IB Maths AA HLTopic 2 — FunctionsPaper 1 & 2~8 min read
Equations of a Straight Line
You’ve worked with straight lines since IGCSE — gradient, y-intercept, y = mx + c, the lot. So why do this again at HL? Because in IB you’re expected to be fluent in three different forms of the same line, and to flip between them quickly depending on what the question gives you. Sometimes you’ll start with two points, sometimes a gradient and a point, sometimes you’ll need to rearrange to a “tidy” form. None of it is hard — it’s just about picking the right tool for each situation. Let’s walk through it the way I’d show a student in person.
📘 What you need to know
The gradient (slope) of a line through two points (x1, y1) and (x2, y2) is m = (y2 − y1) / (x2 − x1). This is in the formula booklet.
You’ll see a straight line written in three different forms in IB exams:
• y = mx + c (gradient-intercept form — gradient and y-intercept are right there)

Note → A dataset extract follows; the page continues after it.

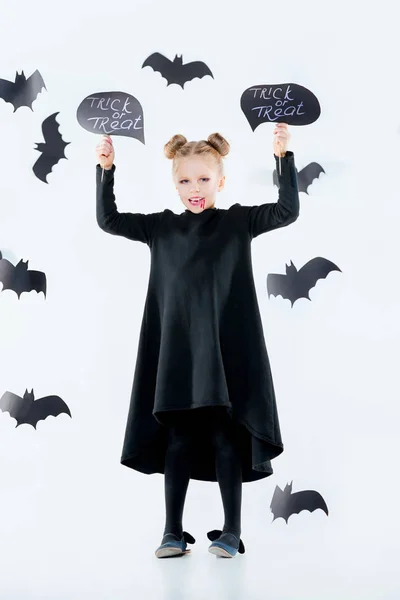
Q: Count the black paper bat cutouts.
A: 8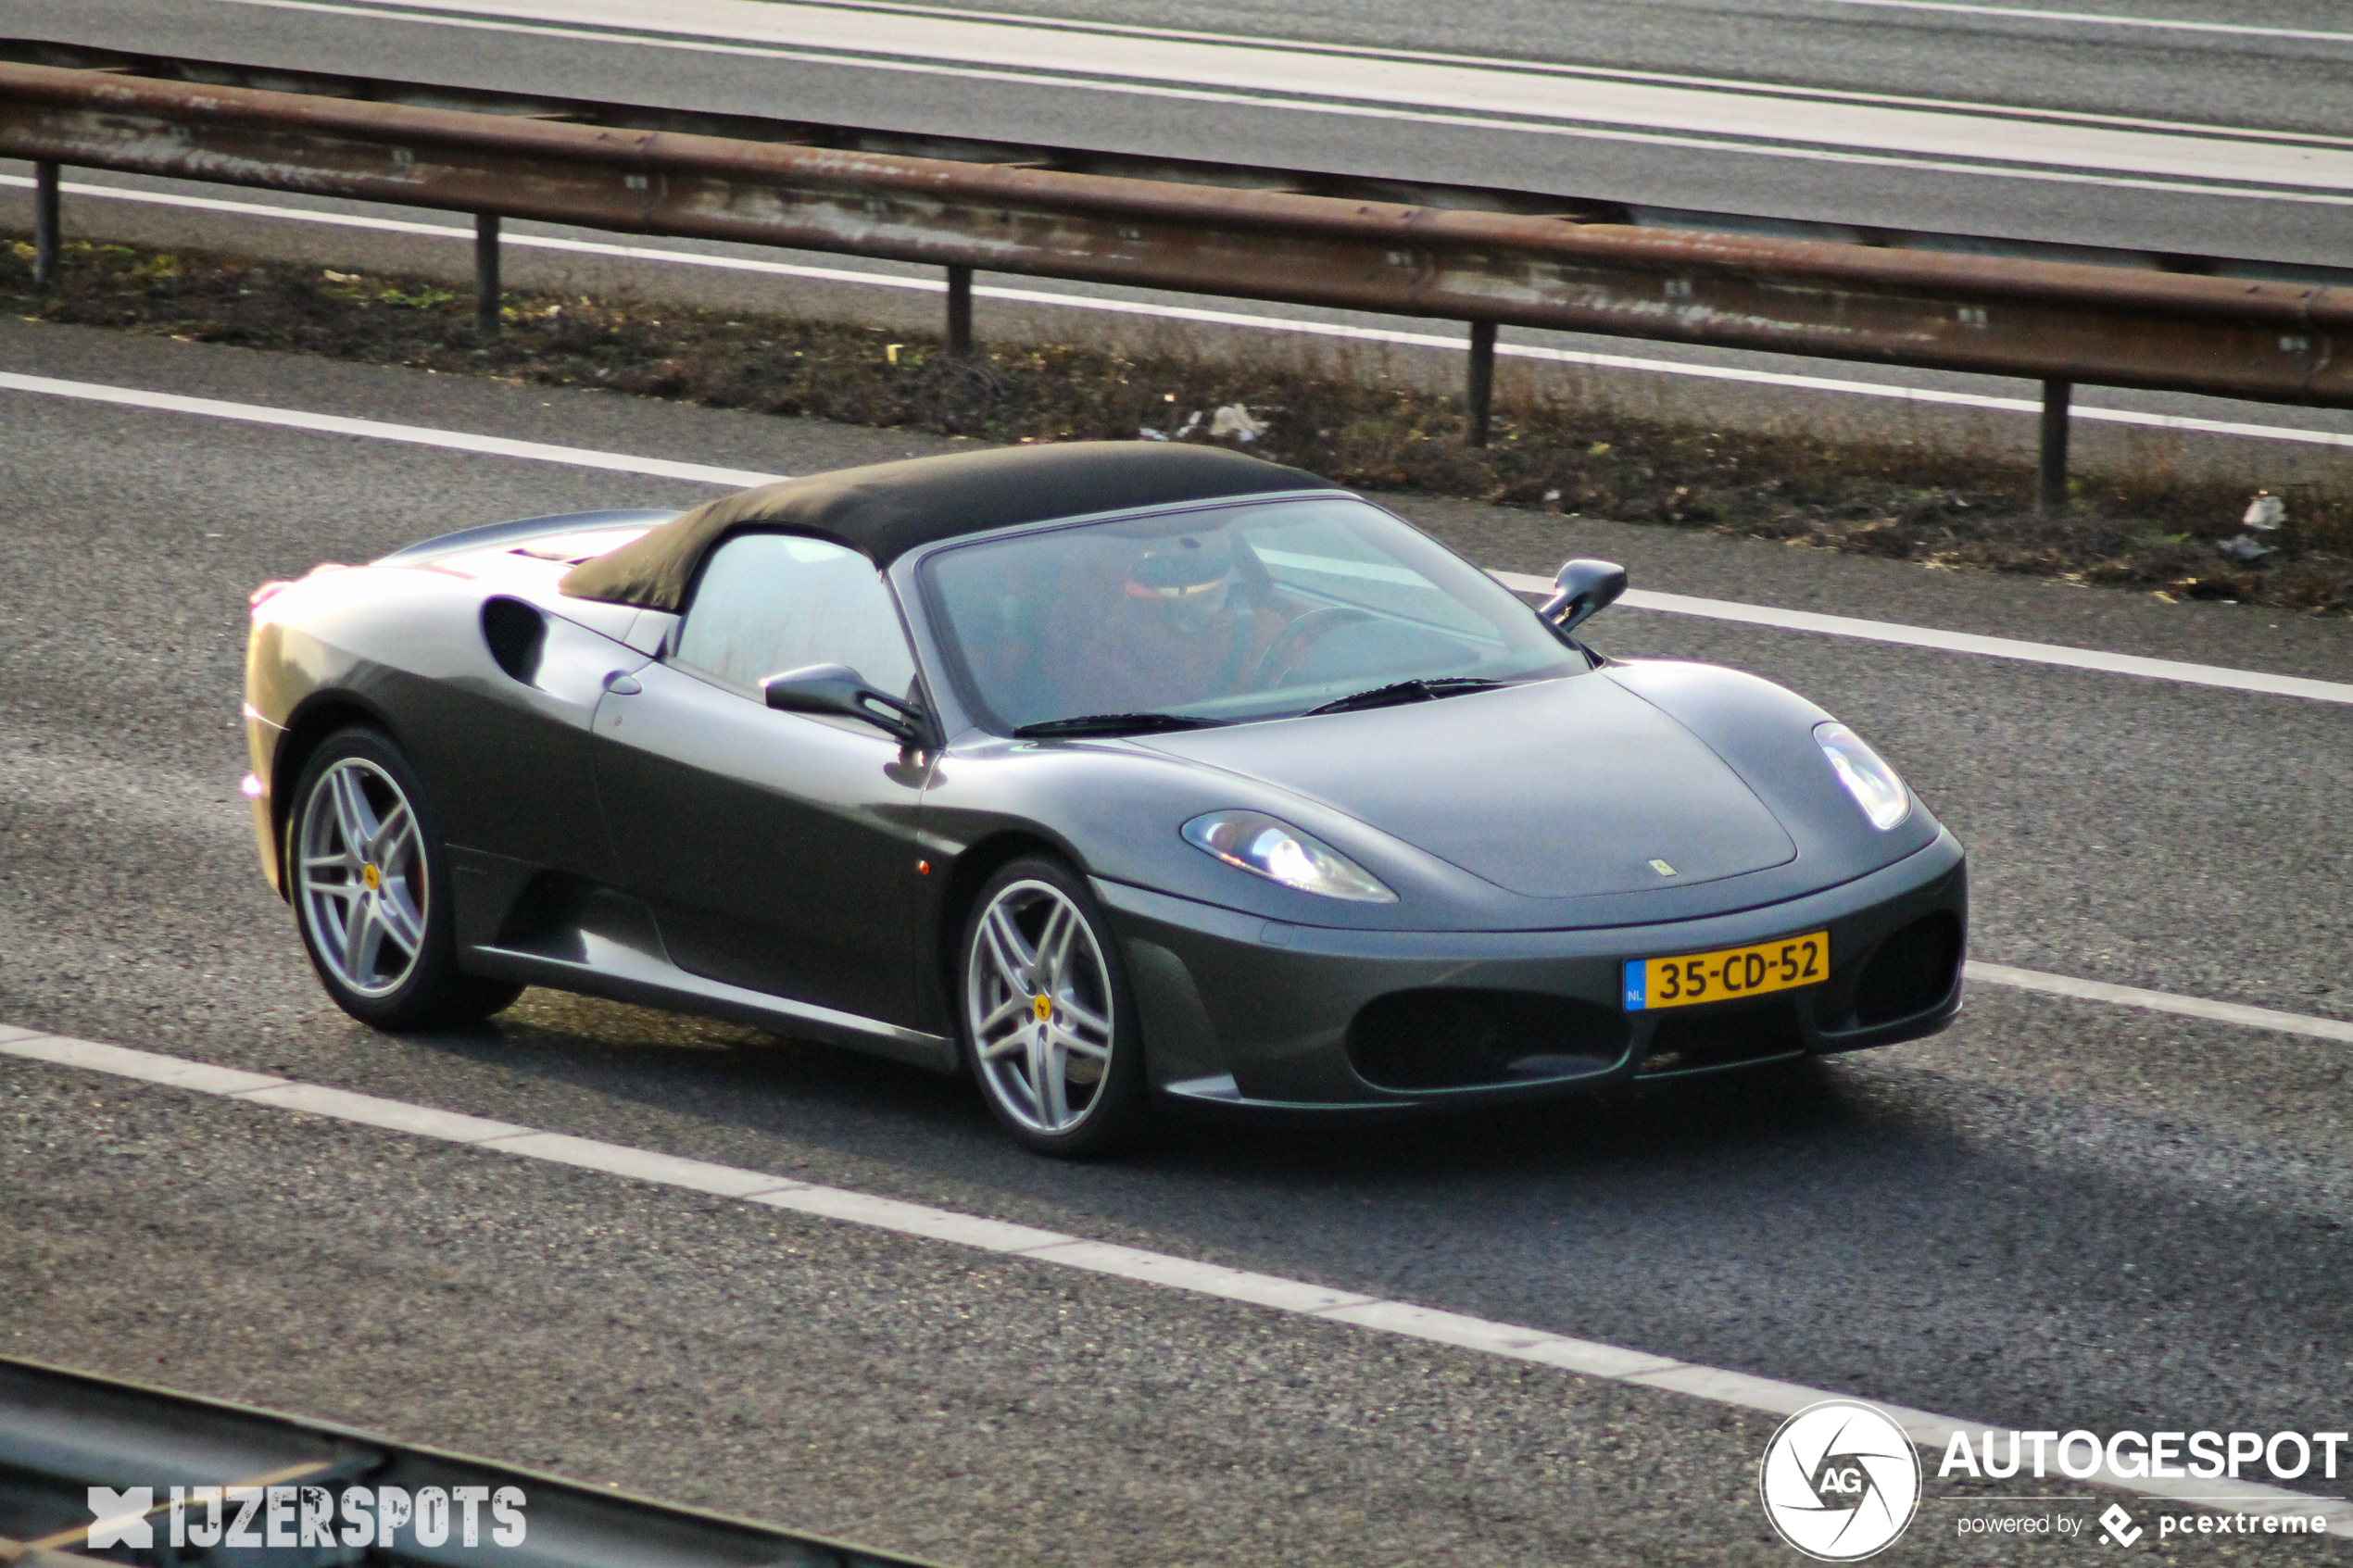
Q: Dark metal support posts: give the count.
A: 5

• y − y1 = m(x − x1) (point-gradient form — best when you have a gradient and one point)
• ax + by + d = 0 (general form — coefficients usually integers)
The point-gradient form is the workhorse — start here whenever you’re building an equation.
To turn point-gradient form into the general form, multiply through any denominators and rearrange so everything is on one side equal to 0.
Gradient is just “how steep”. Positive m → goes up left to right. Negative m → goes down. Big |m| → steep. Small |m| → gentle.
Always check what form the question wants — IB questions specify a form. If it says ax + by + d = 0, the coefficients usually need to be integers.
The gradient — “how steep is the line?”
The gradient is just a number that tells you how much the line rises (or falls) for each step you take to the right. If you’ve got two points on a line, the gradient is the rise divided by the run:
Gradient between two pointsm = y2 − y1x2 − x1 = riserun✓ in the formula booklet
A gradient of 2 means: for every 1 unit you go right, the line goes up 2 units. A gradient of −3 means: for every 1 right, the line drops 3. Bigger numbers = steeper. Negative = downhill.
A straight line and its key features
When you compute the gradient, it doesn’t matter which point you call “1” and which one you call “2” — as long as you’re consistent. Top of the fraction goes with bottom of the fraction. Just make sure both differences are taken in the same order.
The three forms — pick the right tool for the job
An IB question won’t always ask for “the equation” in your favourite form. It’ll specify. So you need to recognise all three and switch between them quickly. Here’s a quick comparison:
Gradient-intercept
y = mx + c
use when you can read off m and c directly
Point-gradient
y − y1 = m(x − x1)
use when given a point and gradient — the natural starting point
General form
ax + by + d = 0
“tidy” form — coefficients usually integers
Gradient-intercept form: y = mx + c
The most familiar form. m is the gradient. c is where the line crosses the y-axis (the y-intercept). Both pieces of info are right there in the equation — no rearranging needed.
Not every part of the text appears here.